We are there all weekend from Friday to Monday.

TM


----------



## brimo (May 10, 2005)

Hiya We are going to MCC weekend at Riverside and will be going to air show on Saturday. Where are you staying, would be great to hook up with ya. We will be getting bus into southport and watching from prom.

We too have had no success in getting any sort of decent time-table of events.


----------



## teemyob (Nov 22, 2005)

*Staying*

We are at Landsdowne.

We will be either on the Number 2 Bus

Or Taking the car (last Resort)

TM


----------



## SidT (May 9, 2005)

I have been told the Vulcan is closing the show about 4.30pm on Saturday, how reliable that info is I don't know.

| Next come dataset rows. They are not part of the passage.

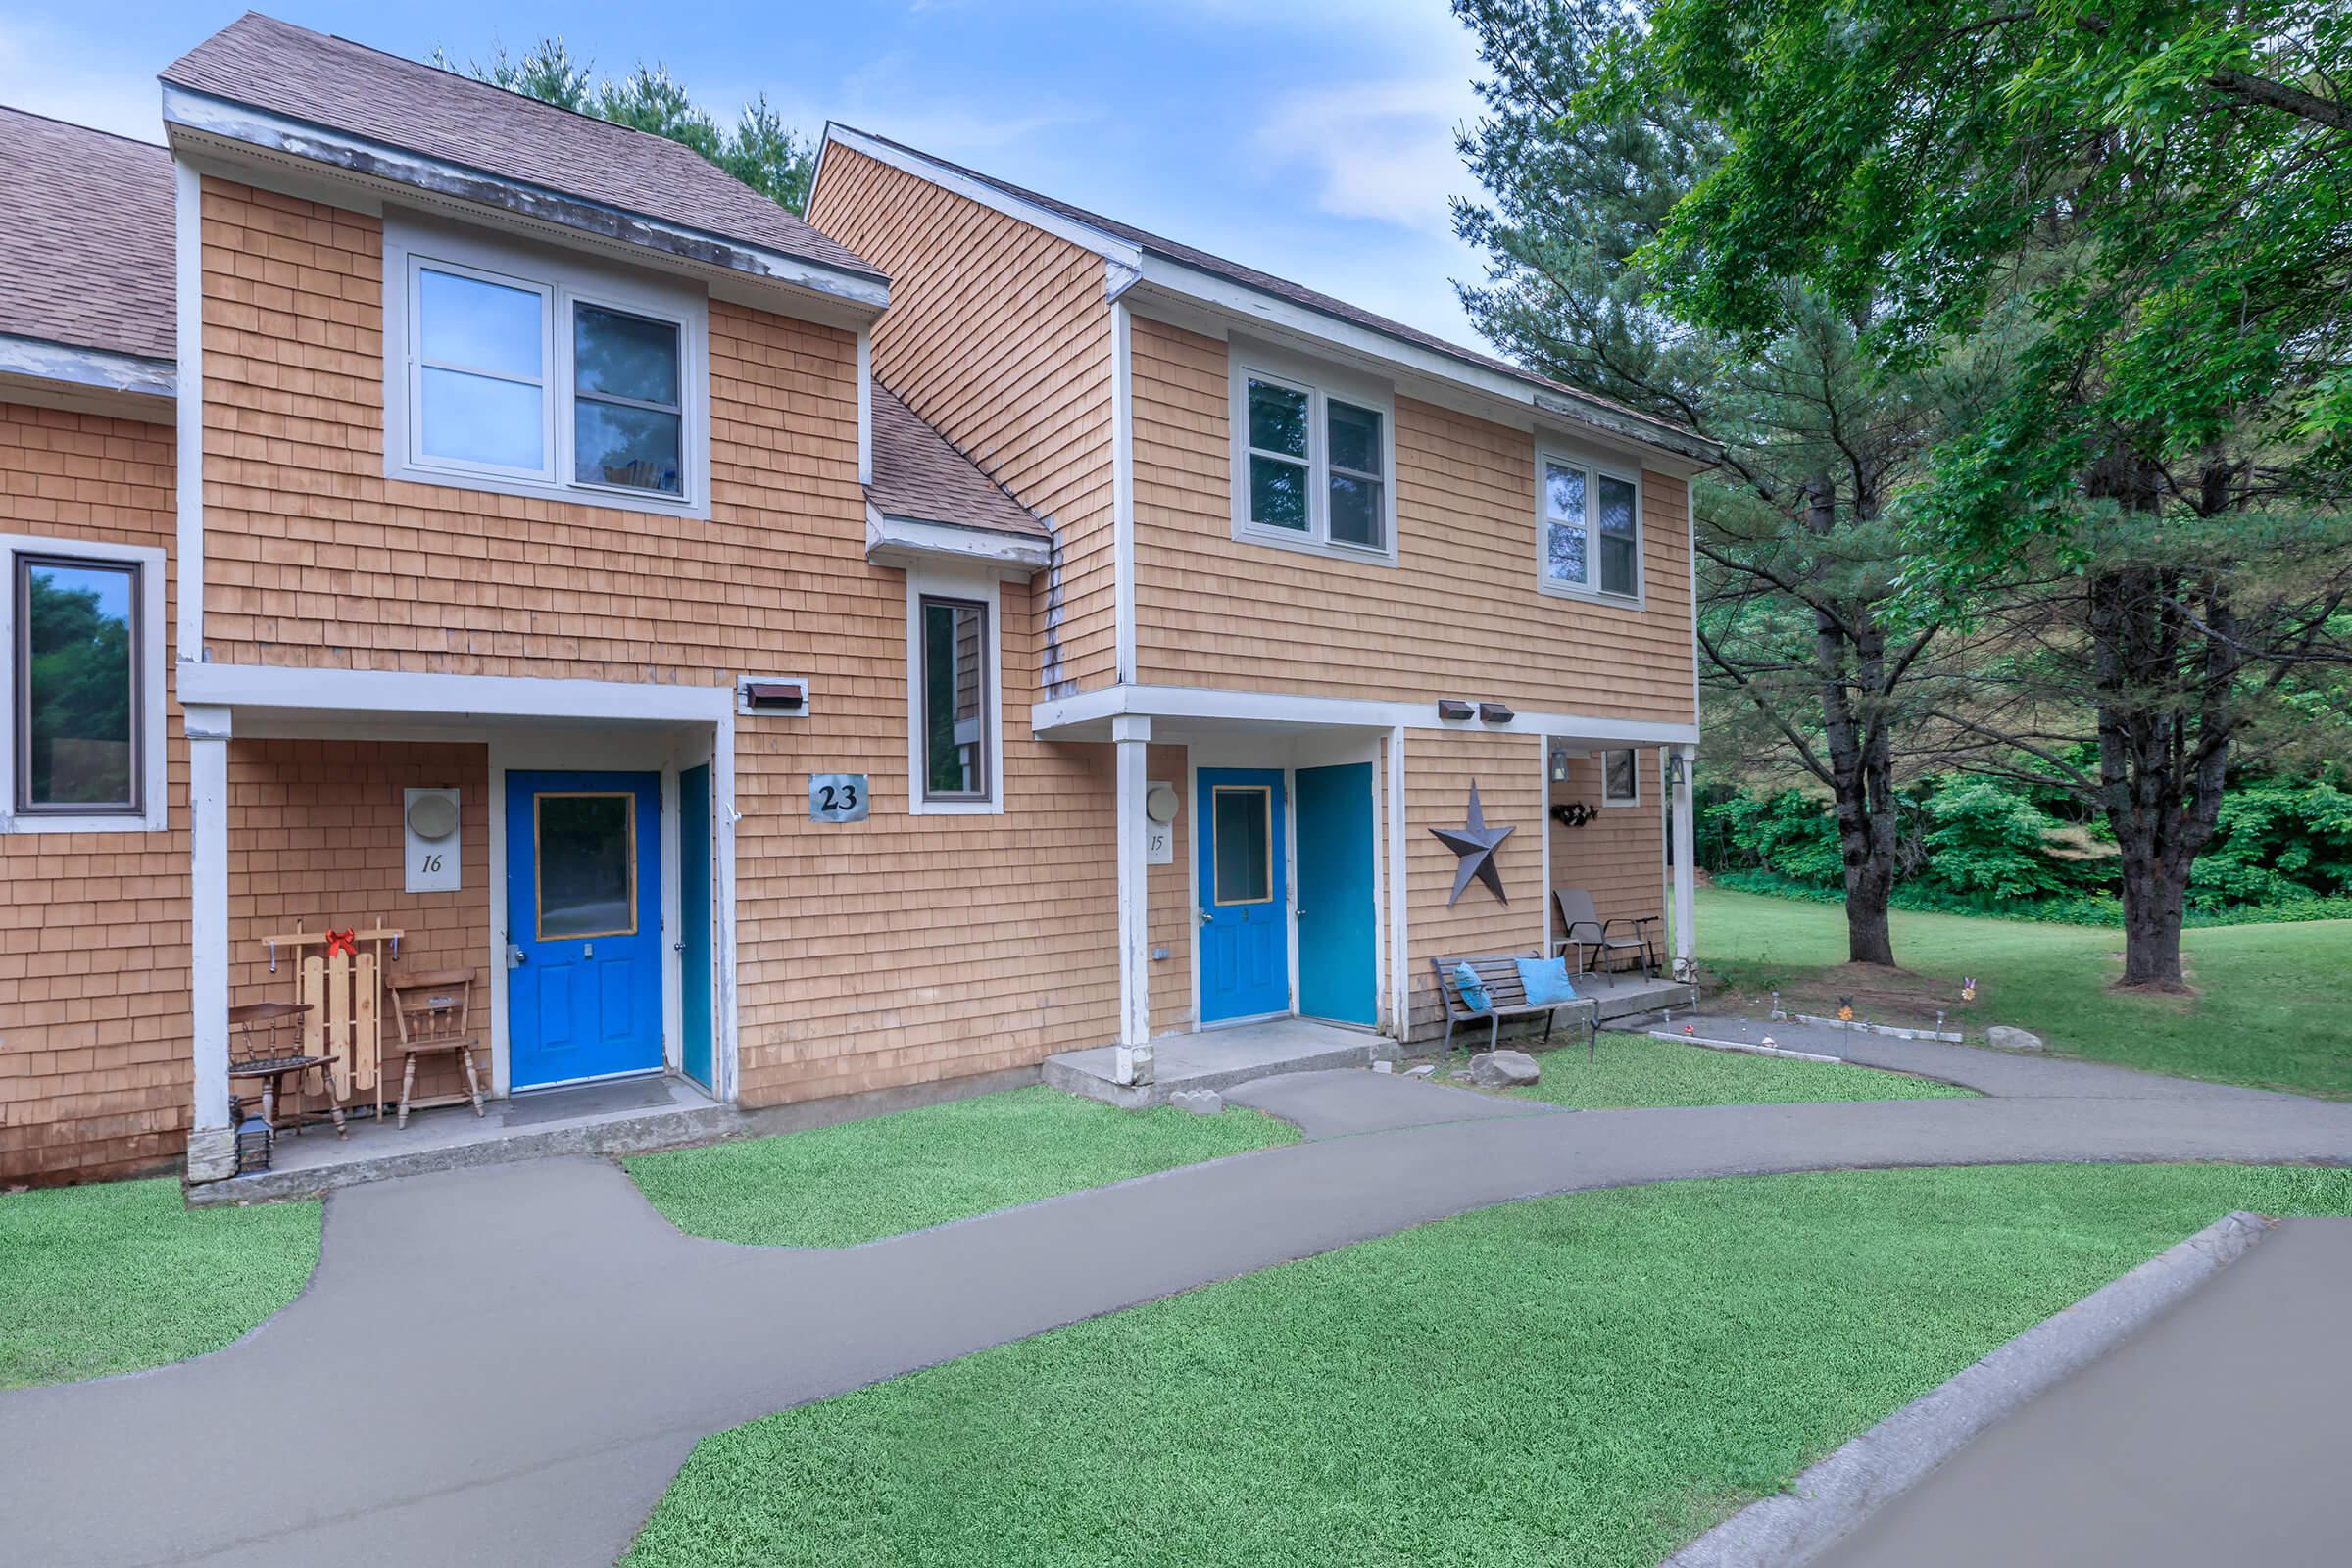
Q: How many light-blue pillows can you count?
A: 2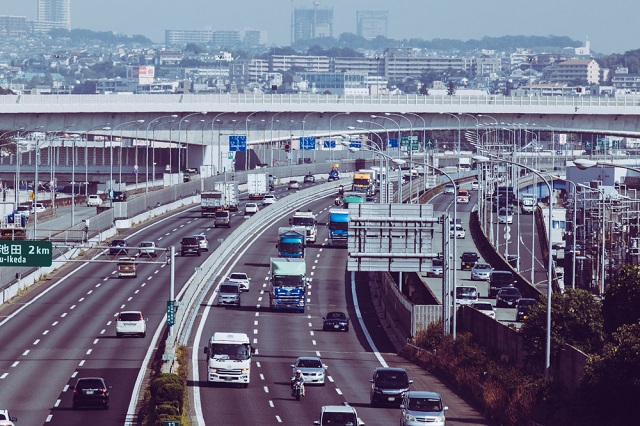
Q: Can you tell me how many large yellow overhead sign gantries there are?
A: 0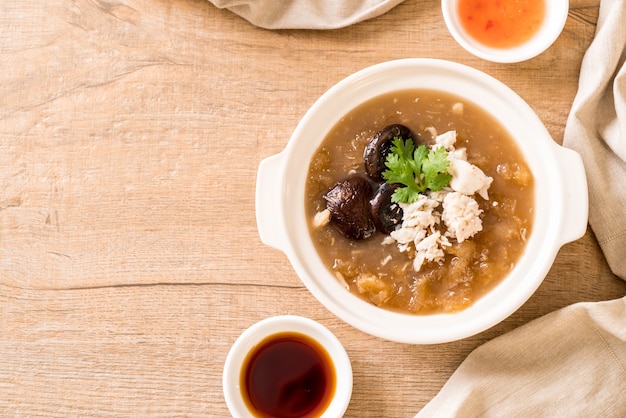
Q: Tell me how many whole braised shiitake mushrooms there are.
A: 3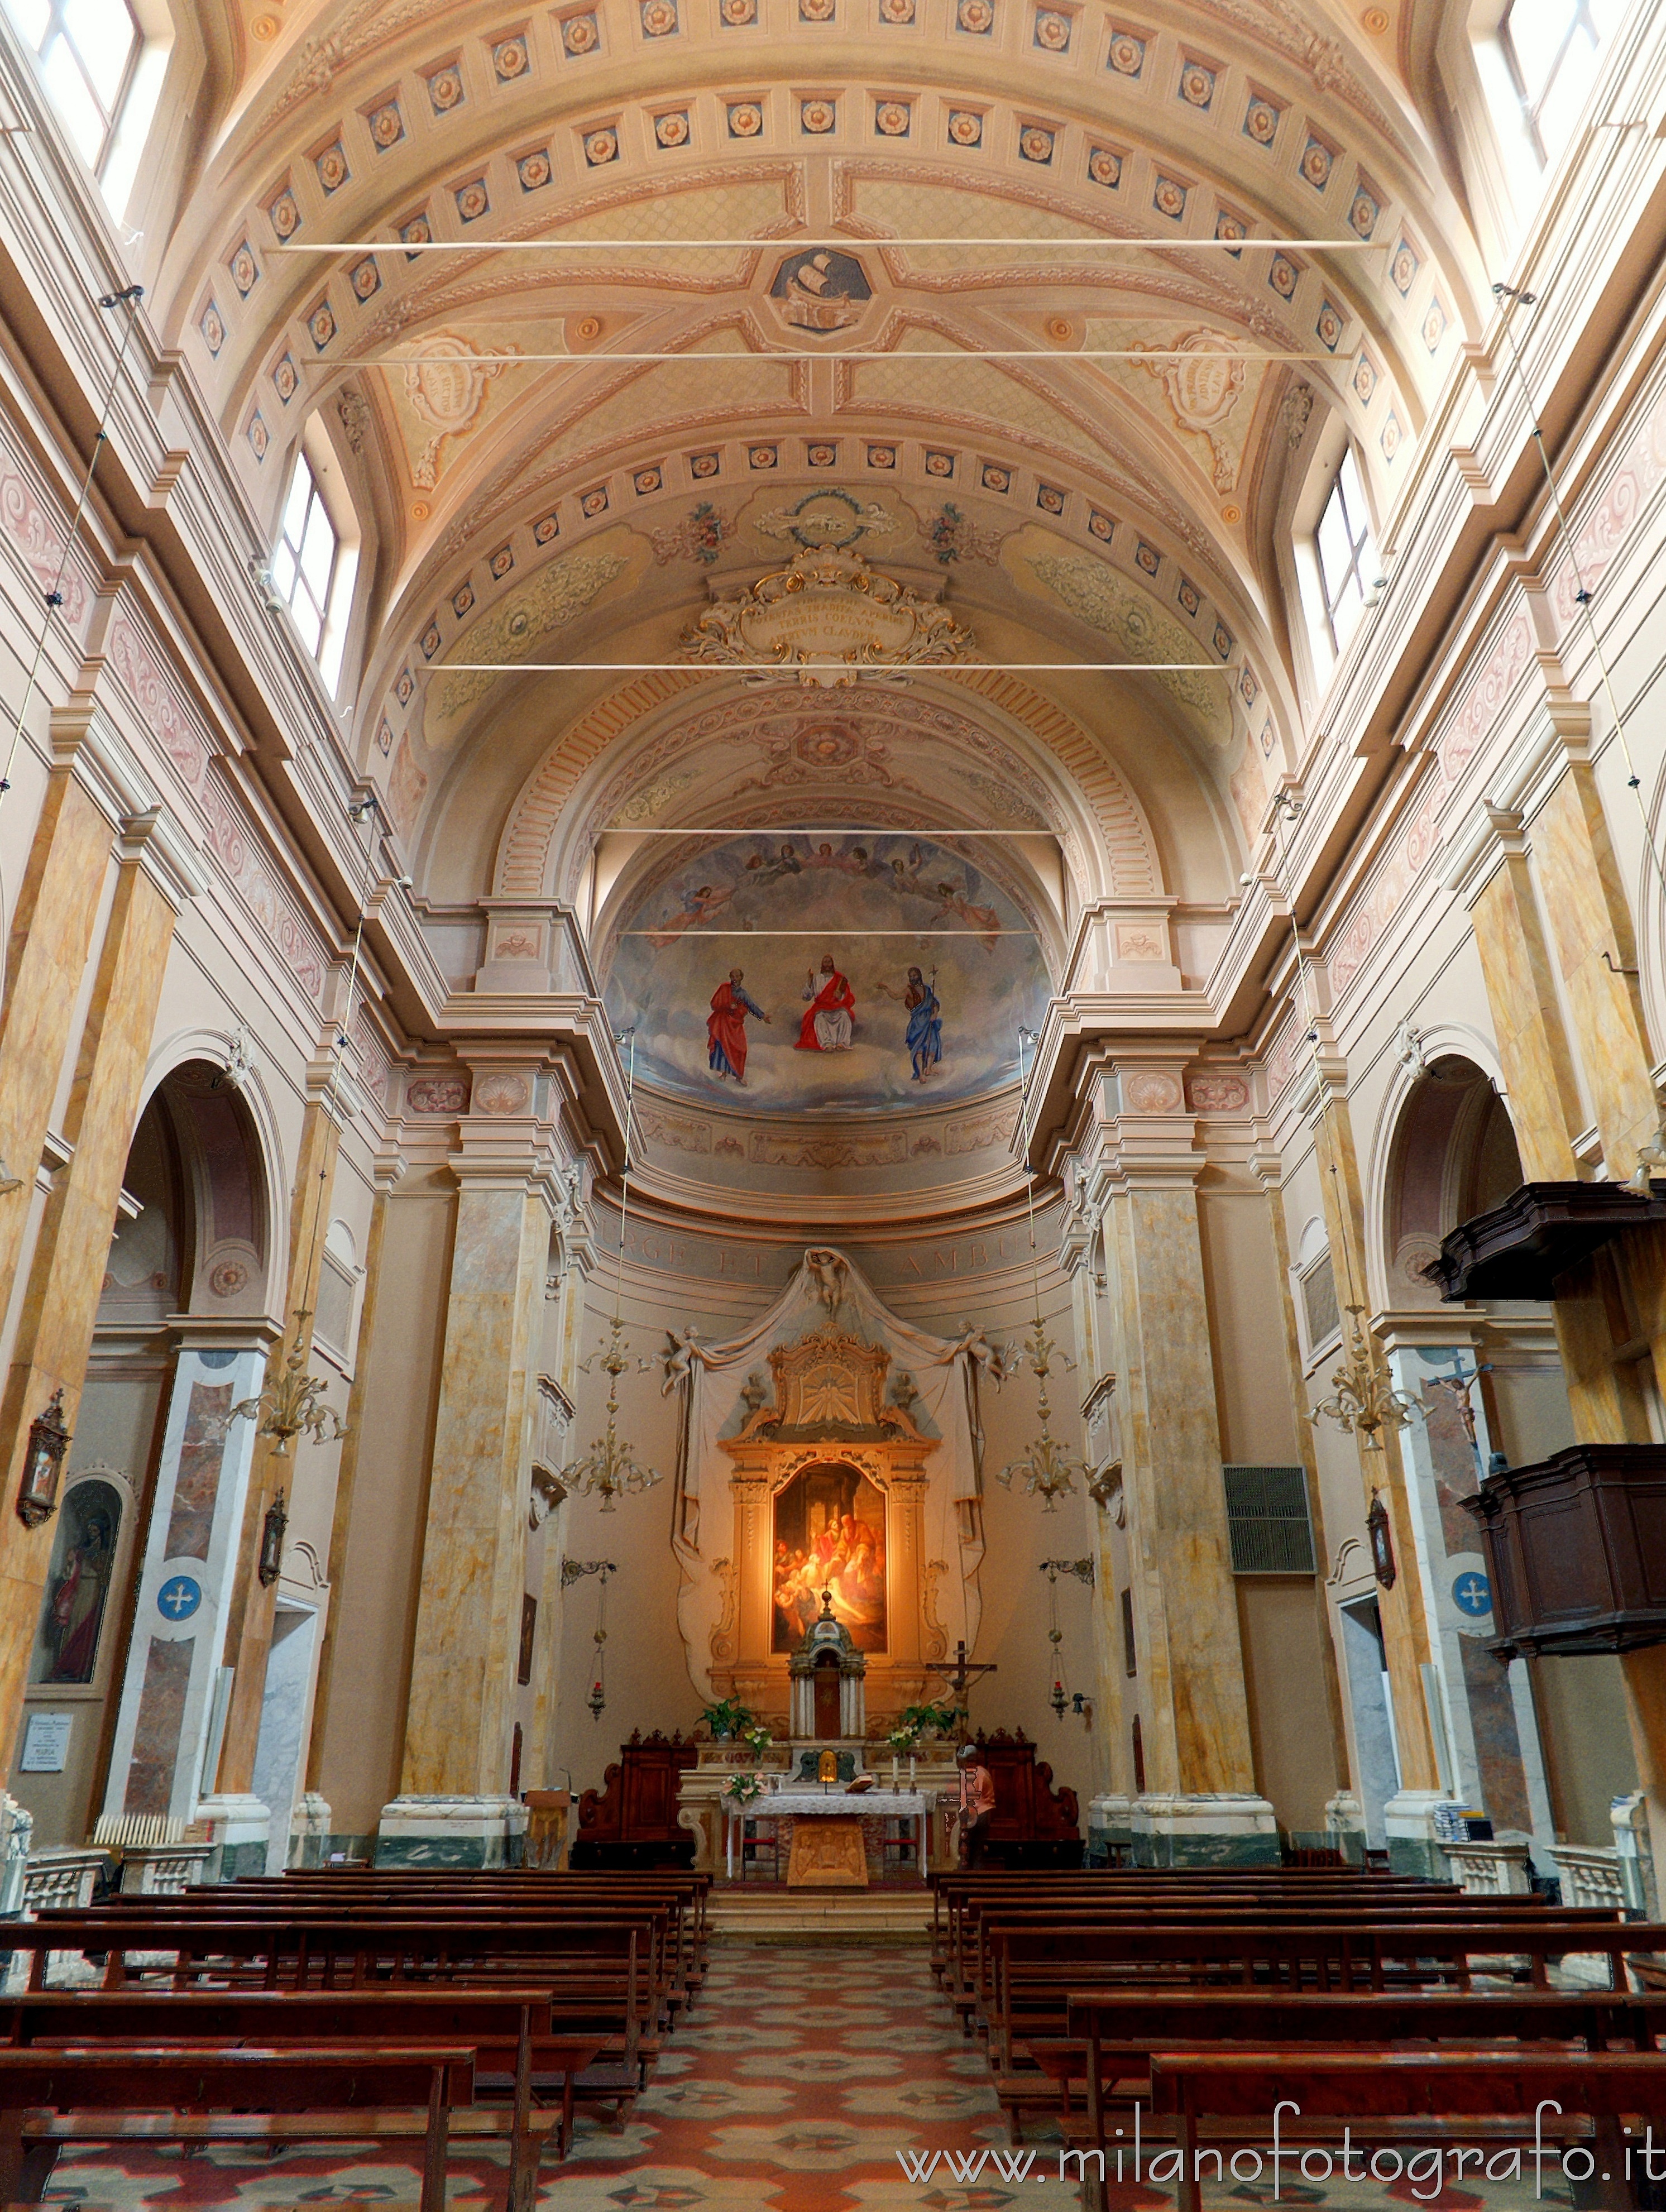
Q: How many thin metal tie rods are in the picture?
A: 5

I haven't recovered enough from a recent op so unfortunately I won't be there.

Cheers Sid


----------



## teemyob (Nov 22, 2005)

*Drive*



SidT said:


> I have been told the Vulcan is closing the show about 4.30pm on Saturday, how reliable that info is I don't know.
> 
> I haven't recovered enough from a recent op so unfortunately I won't be there.
> 
> Cheers Sid


I can only drive one motorhome at a time, otherwise I would have driven yours over too.

See you soon.

Trev


----------



## clianthus (Jul 8, 2006)

SidT said:


> I haven't recovered enough from a recent op so unfortunately I won't be there.
> 
> Cheers Sid


Sorry to hear you've been unwell Sid, hope you're feeling better soon.

Give our regards to Shirley, I'm sure she's looking after you well as always.

Regards

Jenny & Ken


----------



## SidT (May 9, 2005)

Hi Trev. Have a great time and get some decent photos.

Jen and Ken. thanks for the good wishes, should be back on the road in a week or so, hope to catch up with you soon.

Cheers Sid


----------



## whistlinggypsy (May 1, 2005)

http://www.visitsouthport.com/site/whats-on/air-show

http://www.metoffice.gov.uk/weather/uk/nw/blackpool_forecast_weather.html

May be of some help.

Bob


----------



## Hymervanman (Aug 20, 2010)

We are on the CC site, unashamedly booked last December with this event in mind. My 10 year old and his friend that we are taking are really looking forward to it. 
I just hope that we can overstay on Sunday- depends on the Stalag rules I suppose.
If not, would anyone know if we can park on the Pleasureland car-park or similar for the Sunday? (7.0m motorhome)

Steve


----------



## brimo (May 10, 2005)

Yes, you can aprk there but I'm led to believe that you have to phone them, mind you they'll probably be open that day, so the man on the gate will probably be there !!


----------



## Zozzer (Aug 13, 2006)

We'll be going this afternoon and overnighting on the Pleasureland carpark.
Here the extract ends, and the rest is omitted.